Welche Fähigkeiten sind in Ihrem Beruf essenziell?

Zum einen ist ein gewisses Flair für Zahlen und Informatik wichtig. Aber auch Flexibilität – die Anforderungen wechseln ständig und sehr schnell, damit muss man umgehen können. Die Belastbarkeit ist ein weiteres Stichwort. Und natürlich dürfen die Motivation und ein speditives Arbeiten nie fehlen.  

Inwiefern hat sich die Arbeit im Laufe der Zeit verändert?

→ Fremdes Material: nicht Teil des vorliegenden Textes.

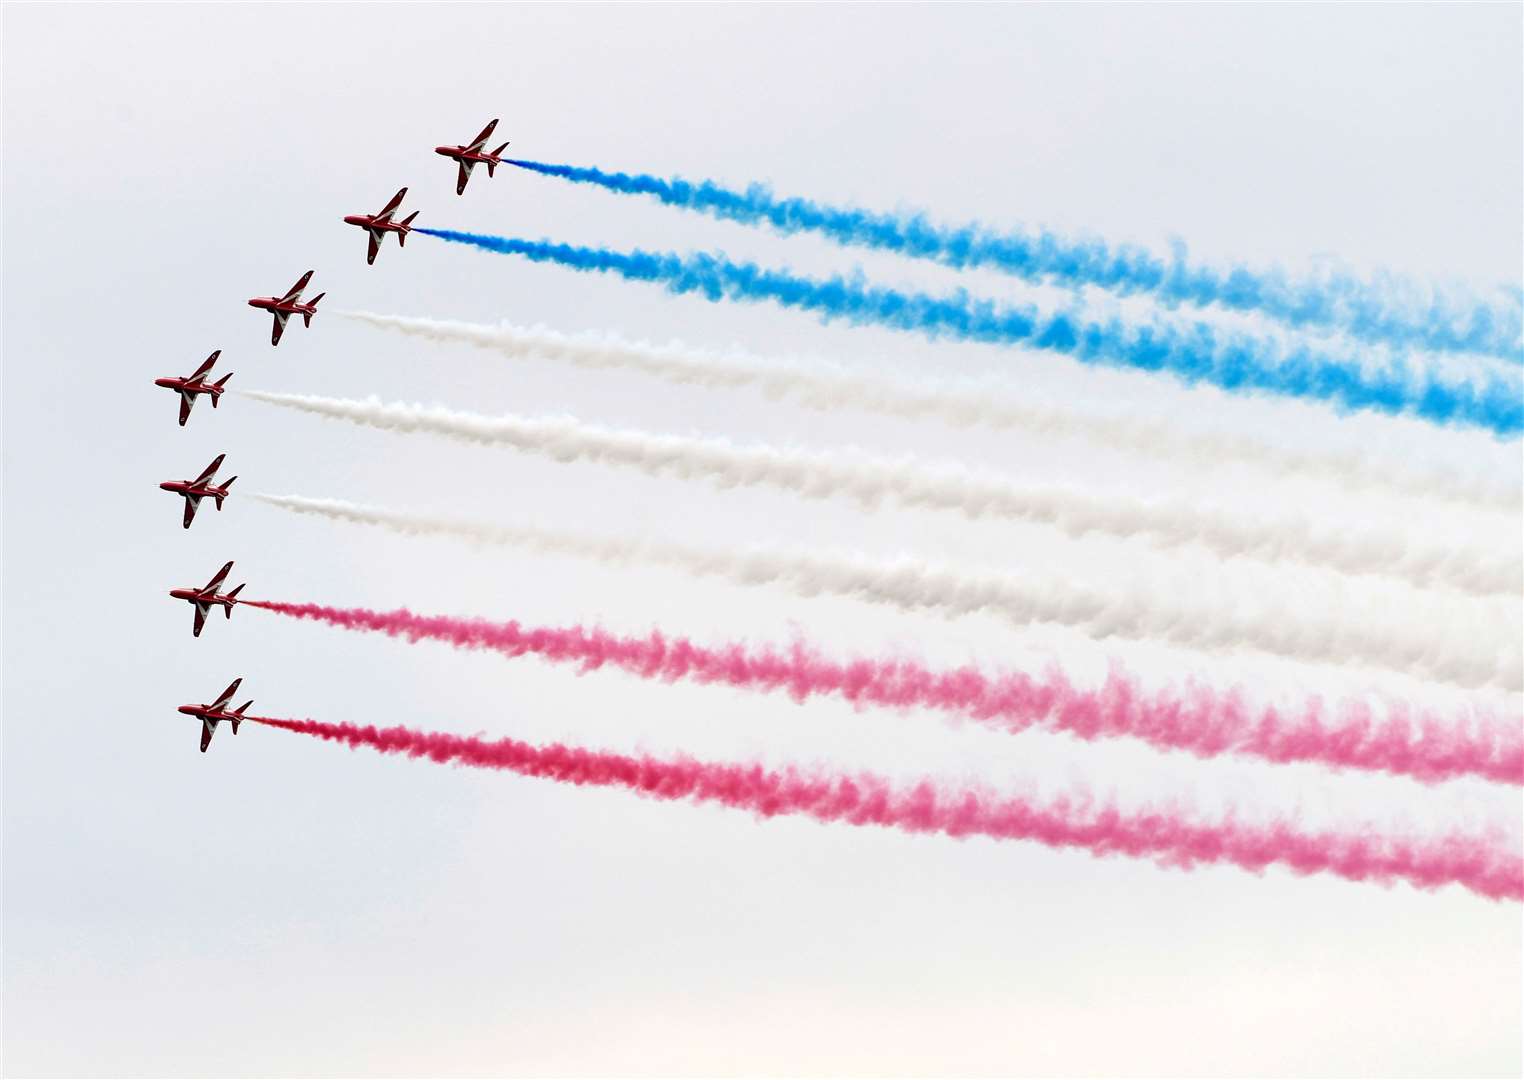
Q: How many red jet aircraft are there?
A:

Aufgrund der Digitalisierung und Automatisierung wurde alles viel schneller. Heutzutage haben wir beispielsweise Programme, die uns die Bestände beim Kunden direkt übermitteln. Dadurch können wir vieles bereits vorerfassen und nicht erst, wenn die Bestellung eintrifft. Ausserdem wird nichts mehr von Hand aufgeschrieben. Was früher manuell verlief, ist heute digital anhand von Barcodes auf der Bestellung und der Ware einzusehen. 

Was denken Sie über die Digitalisierung in Bezug auf die Logistik?

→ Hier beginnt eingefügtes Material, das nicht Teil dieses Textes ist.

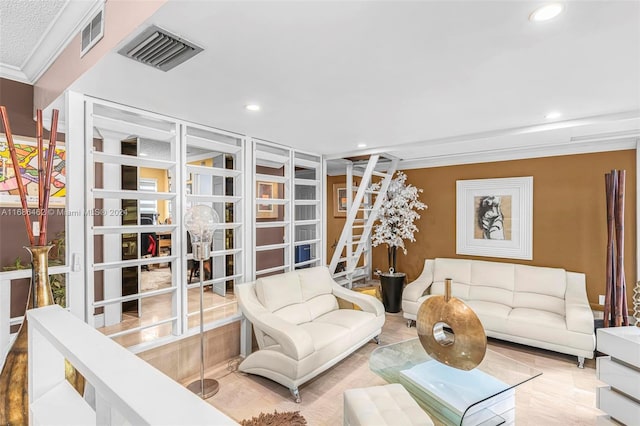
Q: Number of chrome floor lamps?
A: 1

Der Wandel ist meines Erachtens ein grosser Fortschritt hinsichtlich Qualität, Schnelligkeit und Sicherheit. Durch Aktualisierungen im Sekundentakt werden Fehler oder Abweichungen im Handumdrehen registriert und man kann früher darauf reagieren. Das steigert die Qualität und führt zu kürzeren Prozessen. Ausserdem vereinfachen Maschinen die schweren Arbeiten wie das Hochheben oder Stapeln der Ware. Es wird aber nicht nur der Körper entlastet, sondern auch die Psyche: Früher waren der Leistungsdruck und der Gedanke, dass man keine Fehler machen dürfe, sehr stark. Heute haben wir digitale Kontrollen für die Kommissionierung. So können Fehler vermieden und die Mitarbeitenden entlastet werden. Auf der anderen Seite kann sich das gesteigerte Tempo auch negativ auswirken, da die Logistiker:innen mehr in weniger Zeit liefern müssen.

Wie sieht die Zukunft von Logistiker:innen aus?

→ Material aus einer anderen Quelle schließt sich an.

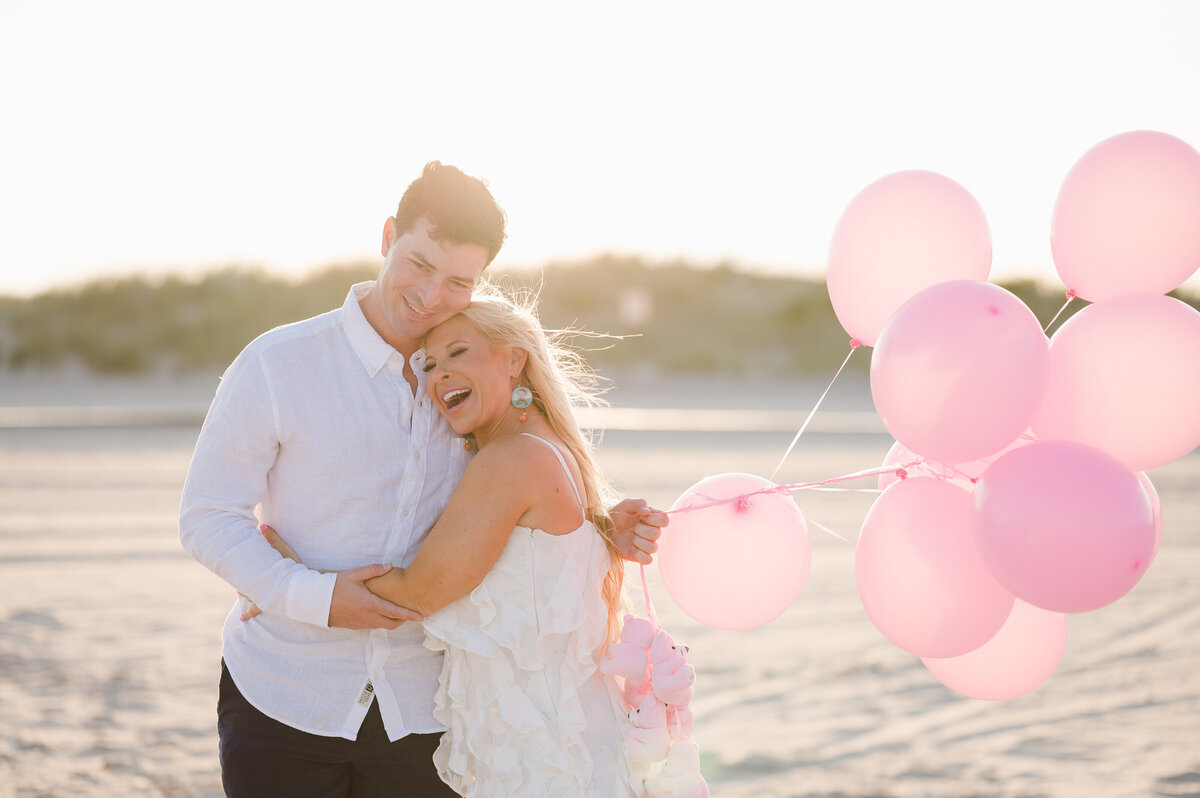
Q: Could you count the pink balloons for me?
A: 10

Ich denke, dass der Berufsalltag immer hektischer und dynamischer wird. Dies hat einen grossen Zusammenhang mit dem Onlinehandel. Mittlerweile kann man am Abend etwas bestellen und das Paket steht am nächsten Morgen vor der Haustüre. Vielen ist nicht bewusst, dass das nicht selbstverständlich, sondern ein grosser Luxus ist, für den viele Menschen hart arbeiten müssen. Dafür wünsche ich mir für die Zukunft etwas mehr Wertschätzung.